Stored data
>>>
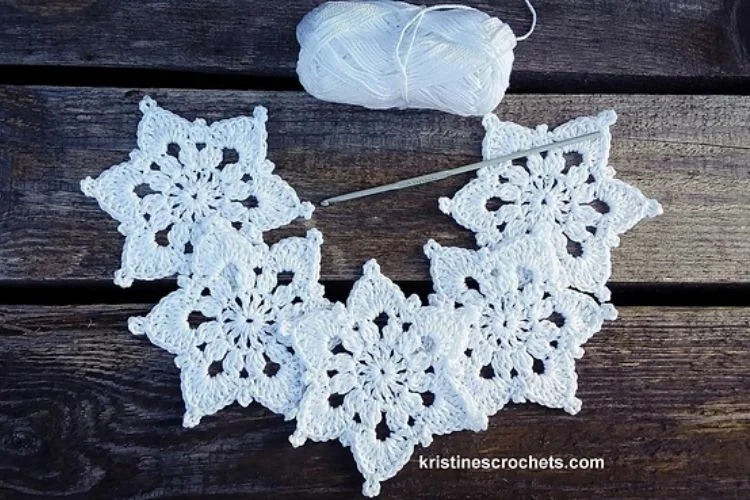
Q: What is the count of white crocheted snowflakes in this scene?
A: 5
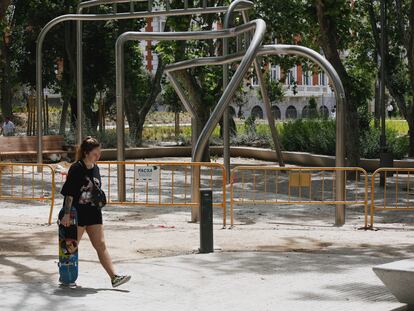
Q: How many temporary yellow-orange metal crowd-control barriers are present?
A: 4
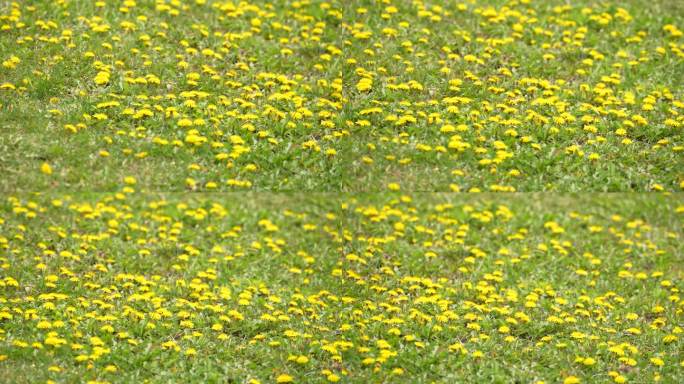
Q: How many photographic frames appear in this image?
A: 4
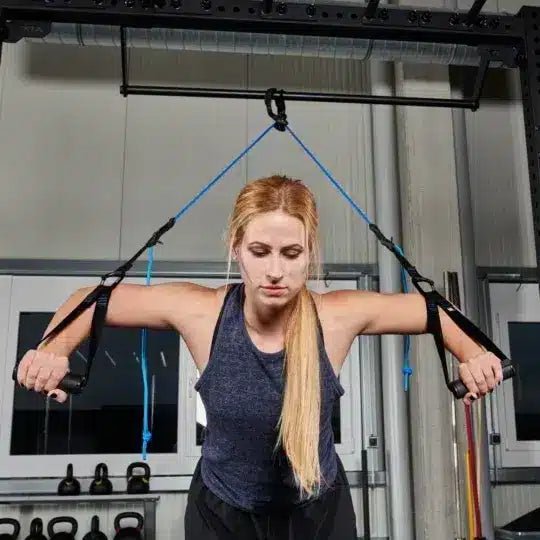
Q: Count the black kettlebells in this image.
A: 8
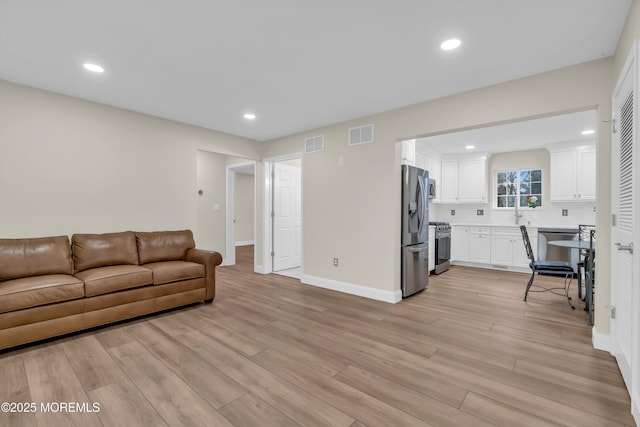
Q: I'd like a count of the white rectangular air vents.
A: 2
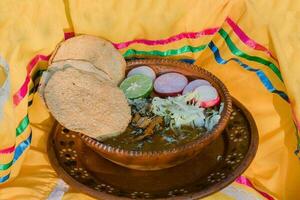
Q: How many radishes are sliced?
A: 4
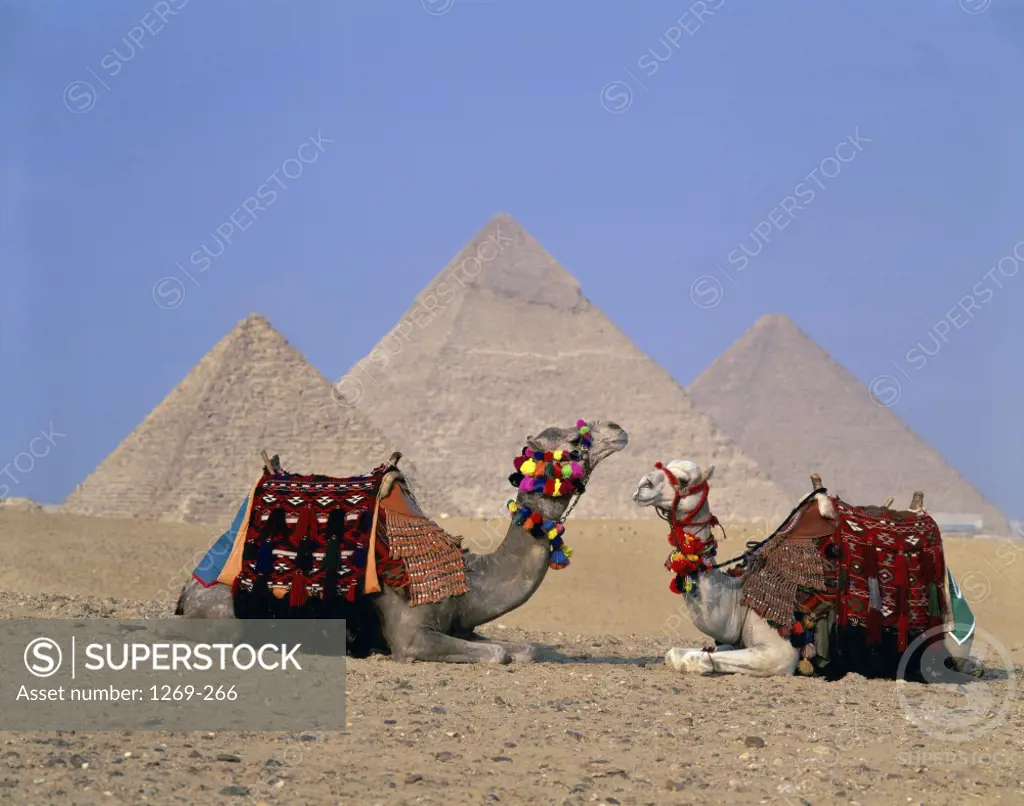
<<<
[Task objective] Any pictures should be dropped; transcribe the rest of the records above exactly.

[Your response]
Q: What is the count of white crocheted snowflakes in this scene?
A: 5
Q: How many temporary yellow-orange metal crowd-control barriers are present?
A: 4
Q: How many photographic frames appear in this image?
A: 4
Q: Count the black kettlebells in this image.
A: 8
Q: I'd like a count of the white rectangular air vents.
A: 2
Q: How many radishes are sliced?
A: 4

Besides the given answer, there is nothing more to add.